Problem requirements – Below are some entries. Return exactly the lines from the one with "Q: How many pink candies in total?" through the final line, leaving out any pictures.

Given data –
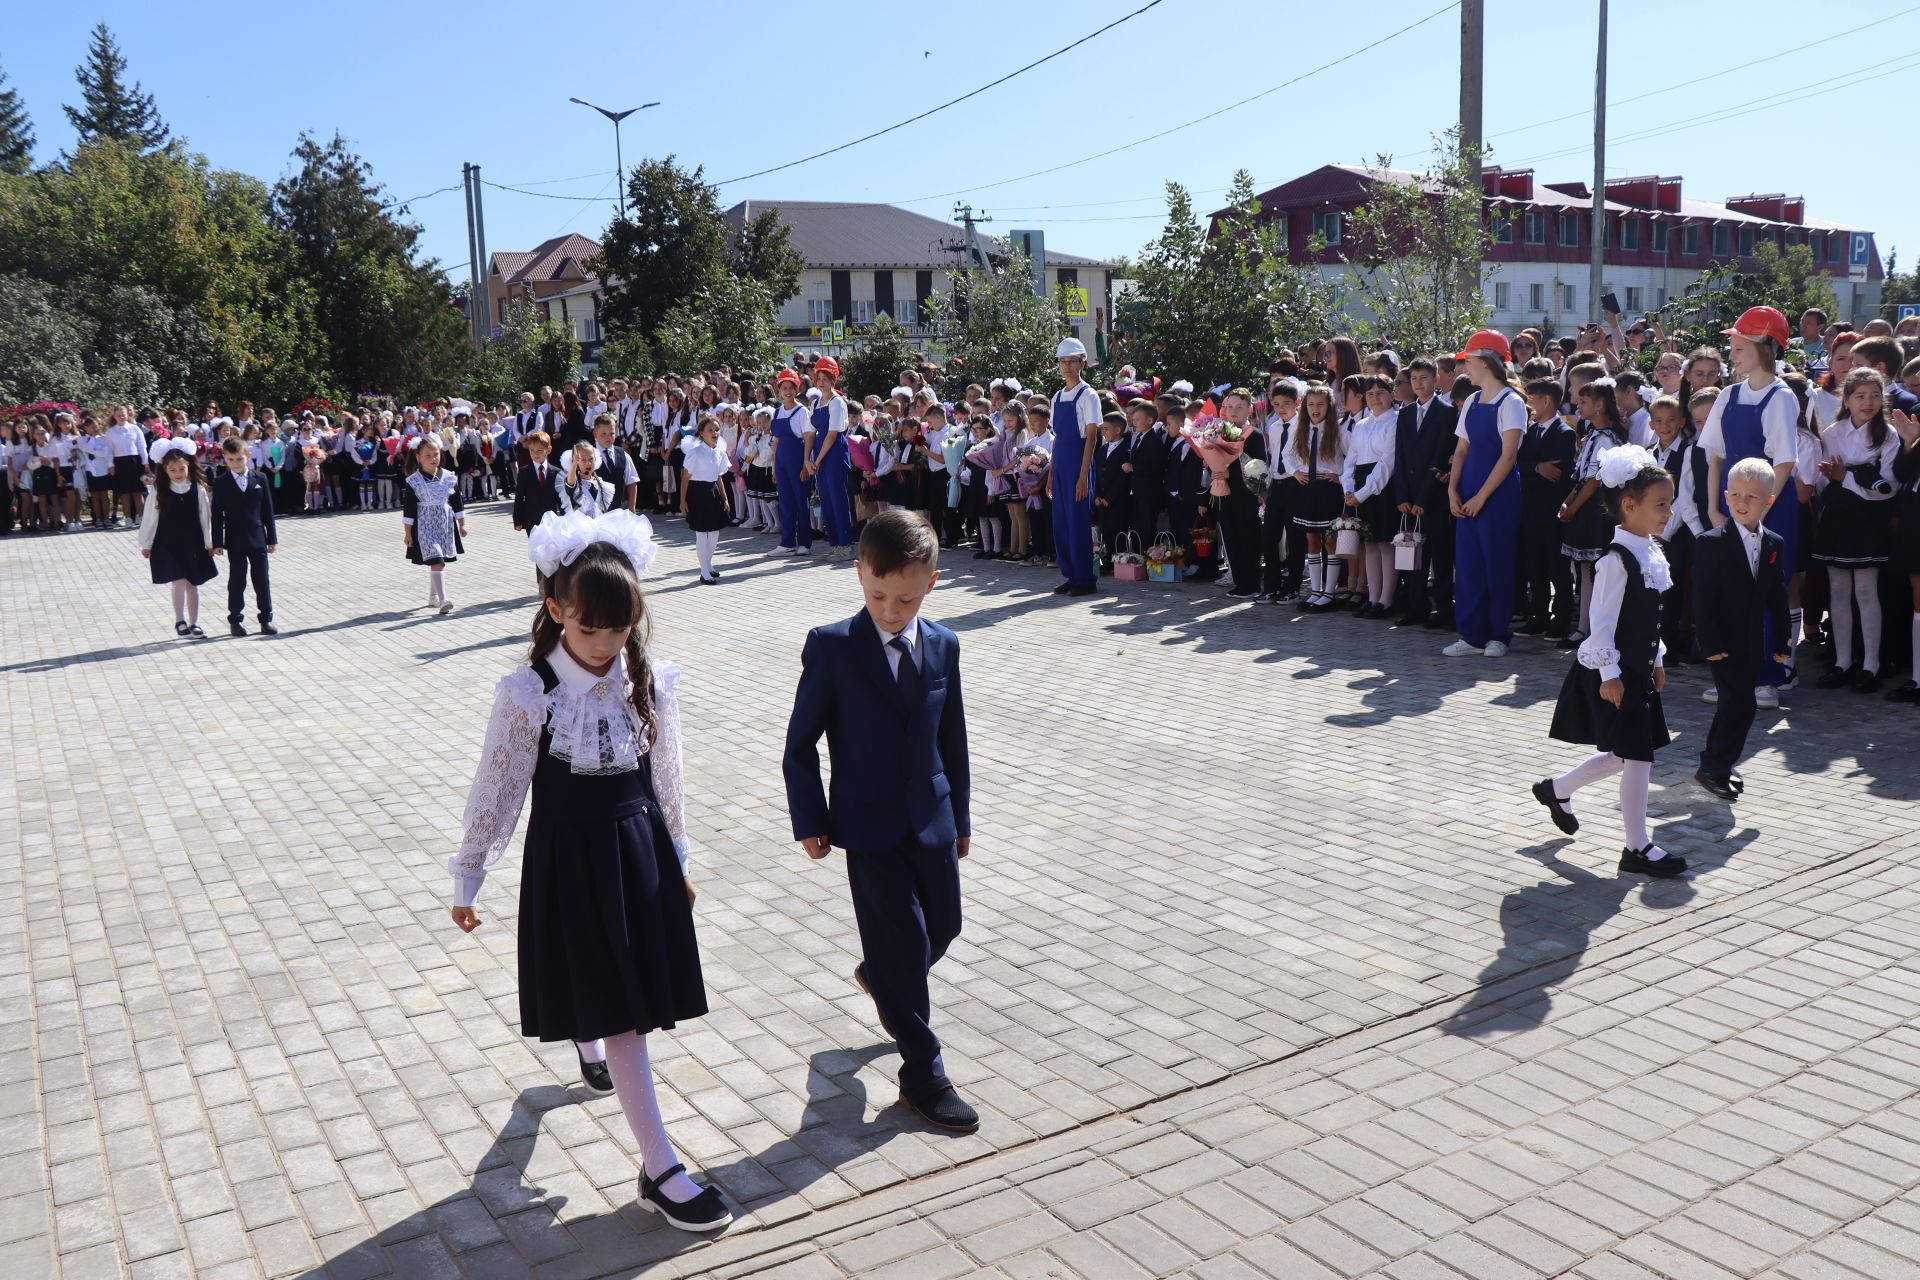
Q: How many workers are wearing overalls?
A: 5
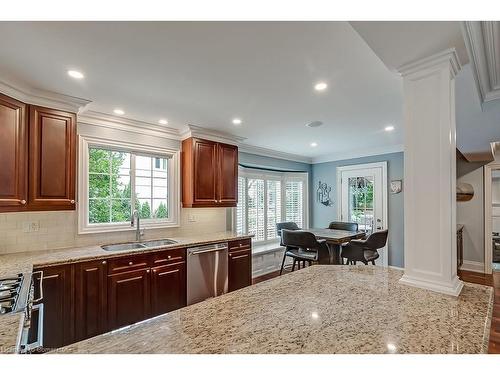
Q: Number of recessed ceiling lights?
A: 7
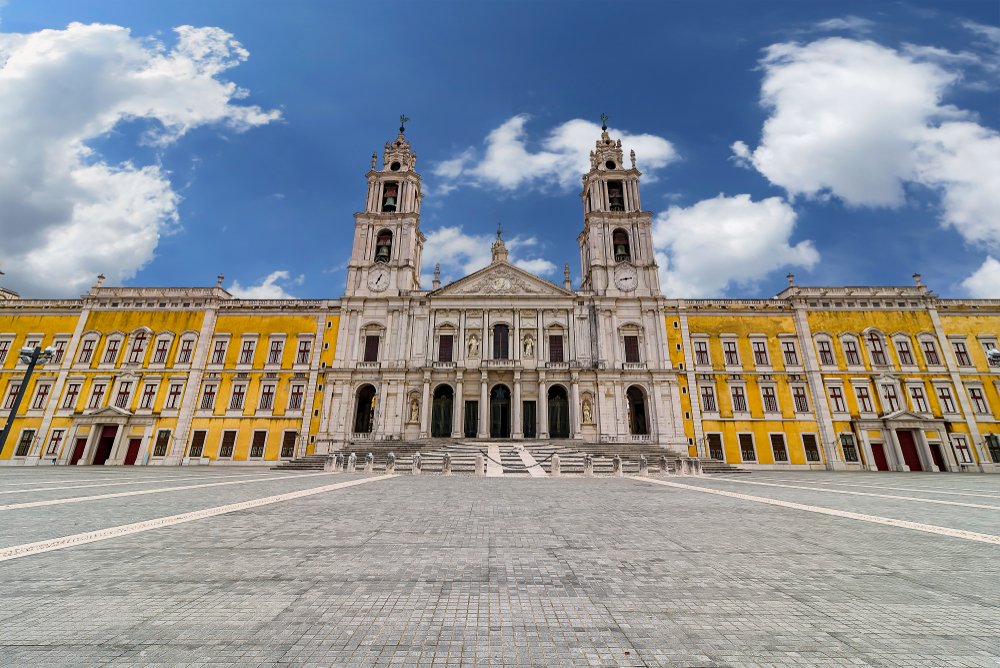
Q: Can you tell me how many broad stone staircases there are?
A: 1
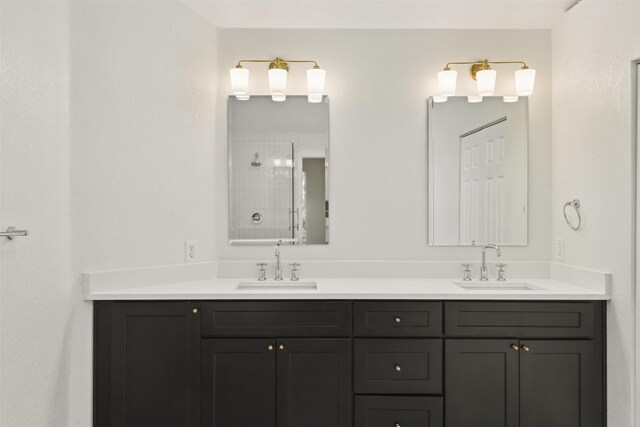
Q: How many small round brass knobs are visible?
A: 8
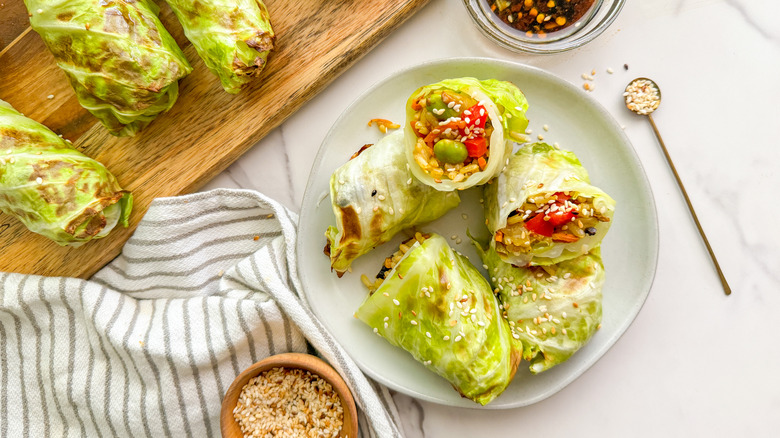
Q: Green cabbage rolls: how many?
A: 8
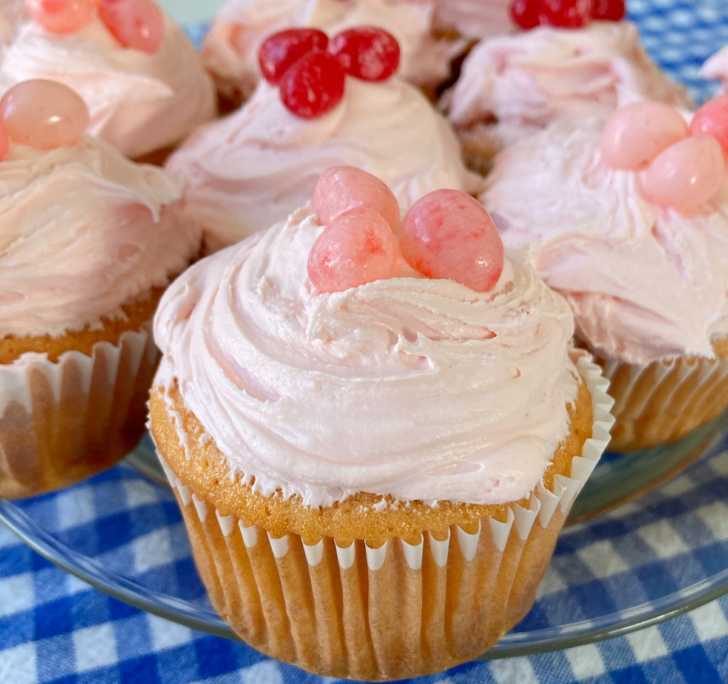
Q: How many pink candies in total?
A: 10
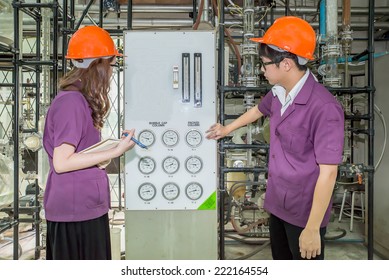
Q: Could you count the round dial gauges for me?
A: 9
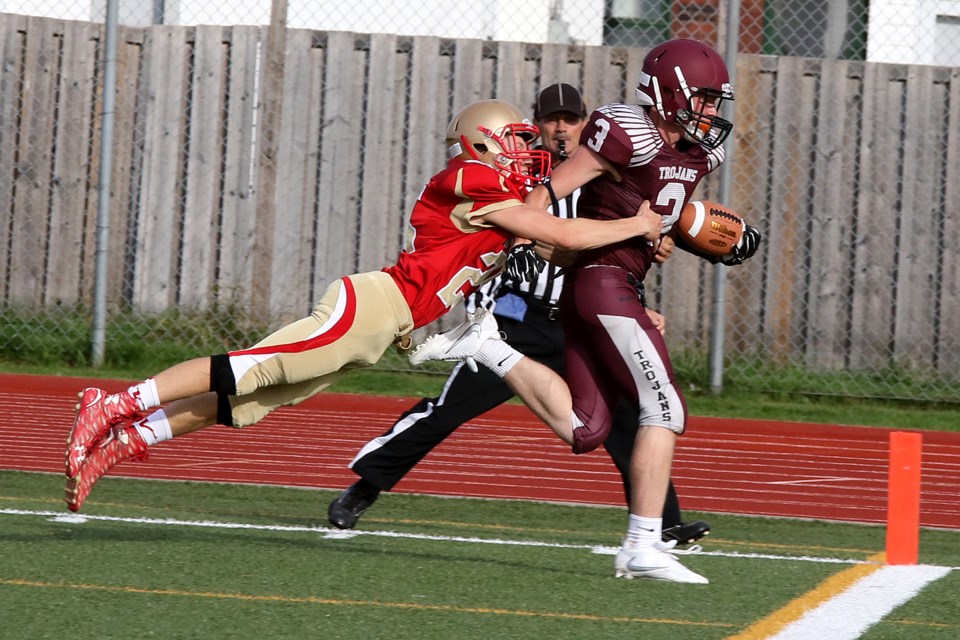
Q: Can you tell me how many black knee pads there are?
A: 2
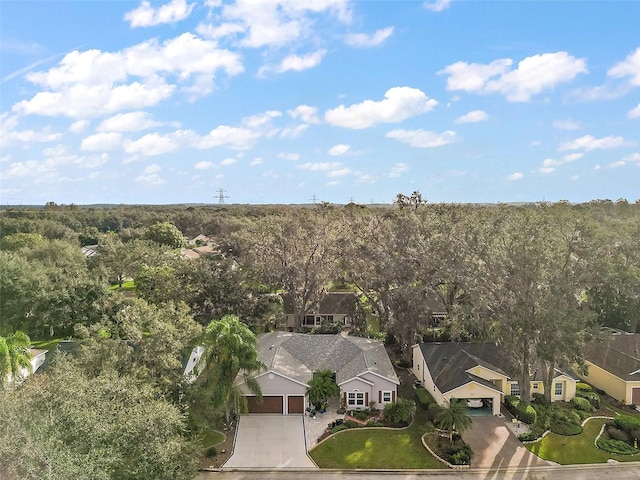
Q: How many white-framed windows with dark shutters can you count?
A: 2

Solution to this task –
Q: How many pink candies in total?
A: 10
Q: Could you count the round dial gauges for me?
A: 9
Q: Can you tell me how many black knee pads there are?
A: 2
Q: How many white-framed windows with dark shutters can you count?
A: 2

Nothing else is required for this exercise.